Updated: September 5, 2009

You may have encountered this problem. You have recently updated your Ubuntu. One of the updates was a kernel upgrade, say from version 2.6.28-11 to 2.6.28-15, for example. Following this upgrade, you rebooted your machine for the changes to take effect. Only Ubuntu does not come up. You see a message like this on your screen:

Gave up waiting for root device. Common problems:

-Boot args (cat /proc/cmdline)
-Check rootdelay= (did the system wait long enough?)
-Check root= (did the system wait for the right device?)
-Missing modules (cat /proc/modules; ls /dev)

Followed by additional ALERT! messages. Something like:

/dev/sda9 does not exist ...

Or perhaps:

/dev/disk/by-uuid/34e5c1 ... does not exist ...
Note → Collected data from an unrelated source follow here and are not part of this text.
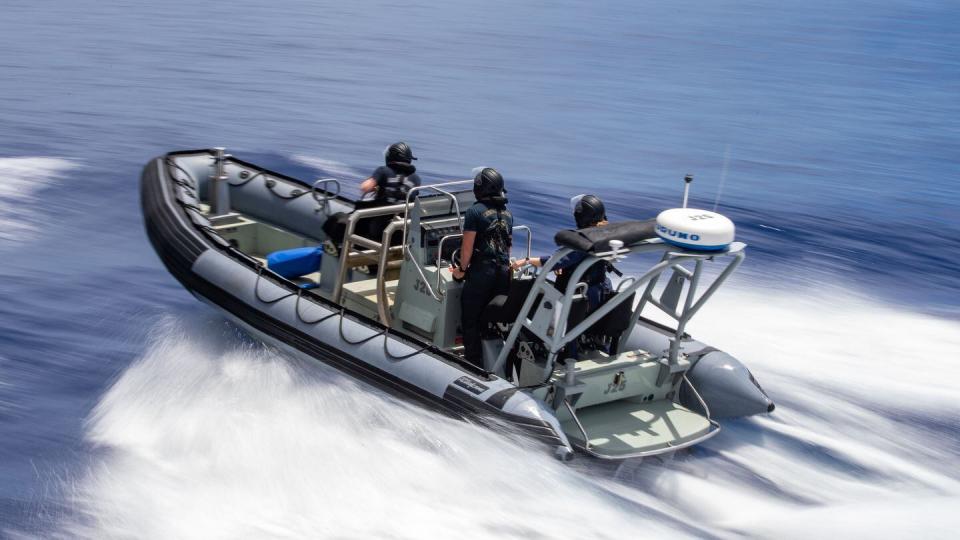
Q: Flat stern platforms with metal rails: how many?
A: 1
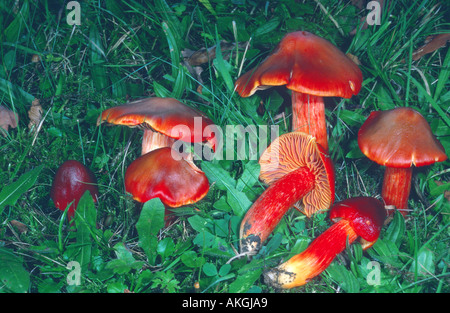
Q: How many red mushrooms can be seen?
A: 7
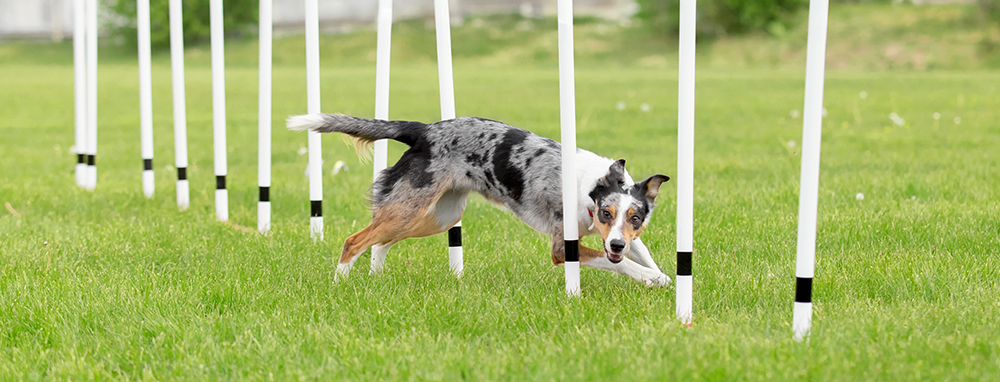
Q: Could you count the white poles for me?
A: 12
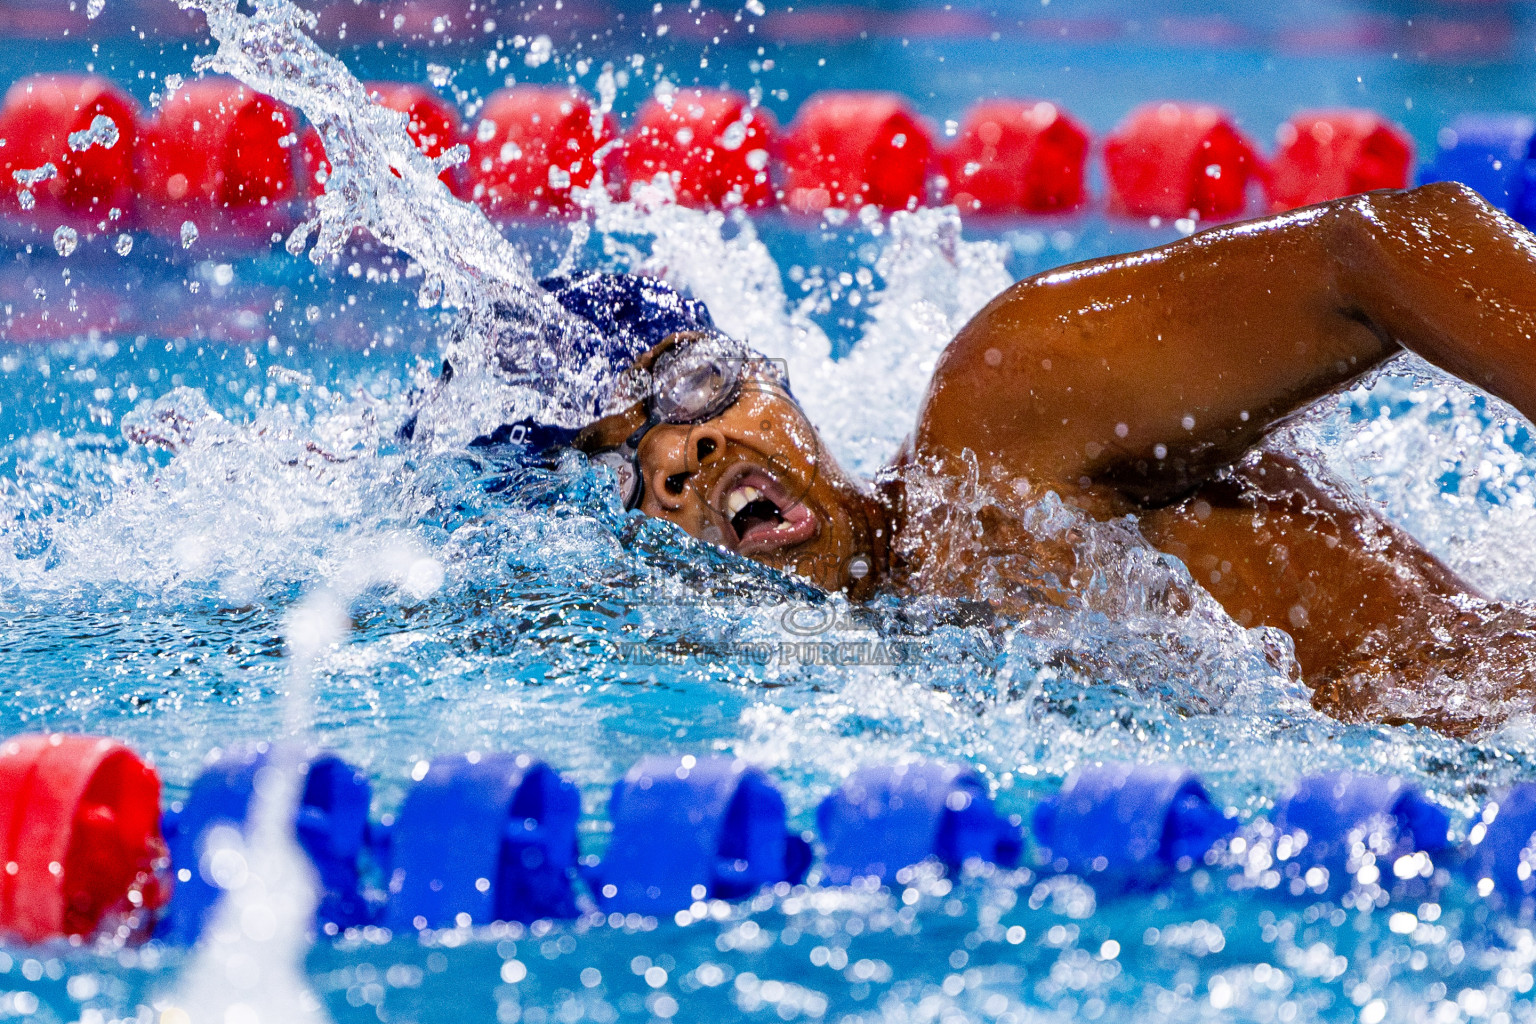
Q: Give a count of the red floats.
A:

You are now in a shell called BusyBox. Instead of the standard shell prompt that displays your username, you see a prompt for initramfs. Is this the problem you are facing? Then read on.

Problem statement

Following a kernel upgrade, your system is no longer bootable.

Problem solution

Rule 1: Don't Panic!

Rule 2: Try to understand what changed

For less experienced users, understanding what went wrong can be difficult. I will try to help you reason out this problem, so that you have a clear methodology for handling similar issues in the future.

Compare the system state before the update and after the update

Many things can go wrong. To be able to solve the problem we need to focus our effort. The keyword to our problem seem to be the words busybox, initramfs and alert messages about devices/disks not existing. If you refer to Google, you will find a handful of links that point mainly to Ubuntu forums, where this problem is discussed, with several solutions offered.

While this gives us a good lead, I would like to postpone using any of the solutions for later. Our first task is to understand the problem. We have a problem with initramfs. The big question is, what is this thing?

What is initramfs?

The boot sequence is a long and complicated one. It begins with BIOS, which is a basic input/output system, burned into the computer hardware and is used to initialize the hardware components.

The second step in the boot sequence is the loading of a very small filesystem called Initial RAM File System or initramfs. This is a temporary file system that is loaded into memory and is used to initialize devices so that the real kernel can load.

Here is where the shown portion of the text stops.